L’assassin semblait toujours dormir. On le souleva, on le secoua, on le battit. Il ouvrit les yeux et parut ne rien comprendre, car il avait l’air tout à fait ivre.

On lui montra le mort avec sa plaie horrible qui faisait un trou rouge entre la poitrine et la tête. Il en eut grand’peur.

Le maire et les gendarmes arrivèrent et, après les constatations d’usage sur la position du cadavre, celle du prétendu dormeur, sur la place où l’instrument du crime avait été retrouvé, sur la chute de la lampe qui laissait supposer une courte lutte, on reçut la première déposition de la servante.

Elle raconta et affirma, sous la foi du serment, qu’elle était entrée à l’instant où l’homme se tenait encore penché sur le prêtre ; et qu’il s’était aussitôt précipité sur elle le couteau levé. Elle n’avait du son salut qu’en lui jetant à la tête son luminaire et en se sauvant à toutes jambes. On retrouva en effet le quinquet de cuisine de la servante auprès de l’endroit où le vagabond dormait ou feignait de dormir. La preuve semblait faite.

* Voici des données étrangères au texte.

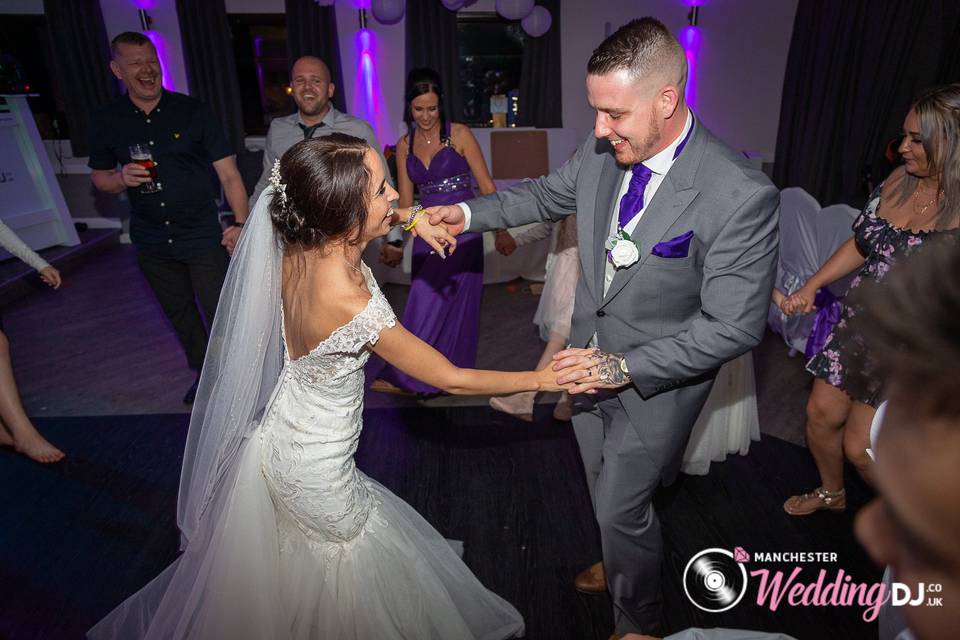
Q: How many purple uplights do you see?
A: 3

Mais on se perdit en conjectures sur la raison qui avait pu déterminer le meurtrier à rester sur le lieu du crime au lieu de fuir.

Une voix dit :

— Il était trop saoul pour s’en aller.

. . . . . . . . . . . . . . . . . . . . . . . . .

Philippe-Auguste fut jugé à Aix, en Provence, et condamné à mort. Jusqu’au dernier moment il protesta de son innocence avec une énergie désespérée qui ébranla souvent la conviction de ses juges.

Mais les charges contre lui étaient accablantes, aggravées surtout par la déposition de la bonne.

Pour se défendre, il racontait une histoire bizarre, d’où il serait résulté que l’ecclésiastique était son père naturel. On ne le crut pas ; car l’idée ne vint jamais à personne que l’abbé Vilbois, peut-être, avait pu se couper la gorge.

Le prévenu, à bout d’arguments, appela le témoignage d’un honorable sénateur, M. le comte de Pravallon. Mais les renseignements fournis par ce témoin sur les antécédents de l’accusé furent si déplorables qu’ils déterminèrent sa condamnation.

Il fut guillotiné en place publique.